Being cognizant of the band's future, Coverdale set his sights on the United States by signing to a major record label with Geffen, distributing Whitesnake's upcoming releases in North America. The band has also signed with Sony (known as CBS/Sony at that time) for future distributions in Japan.

==Writing and production==
After the supporting tour, the band rehearsed for their next upcoming album at Lord's house in Oxfordshire. Coverdale had written most of the lyrics, alongside Mel Galley, who recently joined the group. Moody only had writing contributions on "Slow an' Easy".

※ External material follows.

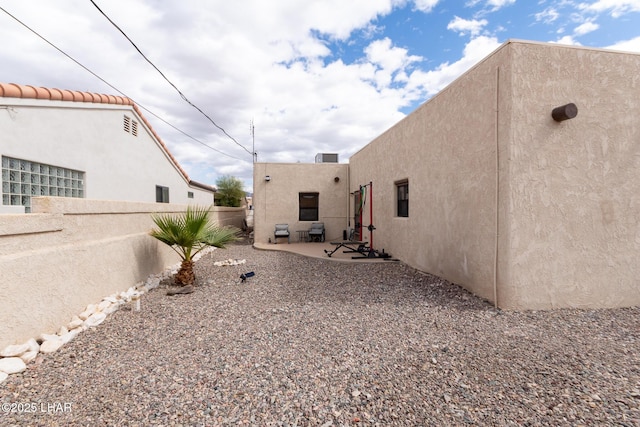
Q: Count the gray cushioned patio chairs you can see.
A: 2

Recordings of Slide It In began in 1983 at Musicland Studios in Munich, Germany with producer Eddie Kramer, who had been suggested to David Coverdale by John Kalodner. In the studio, the album featured drummer Cozy Powell, bassist Colin Hodgkinson, keyboardist Jon Lord, guitarist Mel Galley, and with guitarist Micky Moody returning to the band, all of whom had performed on the previous supporting Saints & Sinners tour. However, while recording, Moody's relationship with the band became strained over time, stating in a 1997 interview: "(…) I realised that as soon as we started rehearsing and playing that it wasn't the same band, it never felt right. Mel Galley is very talented, a good singer, a great guitar player, but that band just didn't work out. Cozy was a great drummer, I always had a lot of respect for him, but he just didn't have any feel for the old Whitesnake sound. Cozy Powell brought with him a bass player called Colin Hodgkinson. Me and David knew Colin in the North East back in the sixties. He was a great legendary bass player, worked with the jazz/blues styles, but he never struck me as the bass player for Whitesnake. It was more the heavy metal attitude, probably because of Cozy's influence. He was a more heavier drummer than Ian Paice. There were flames and explosions going on, not really my cup of tea. It seems to me now that maybe Cozy wanted the band to be much more heavier and flasher."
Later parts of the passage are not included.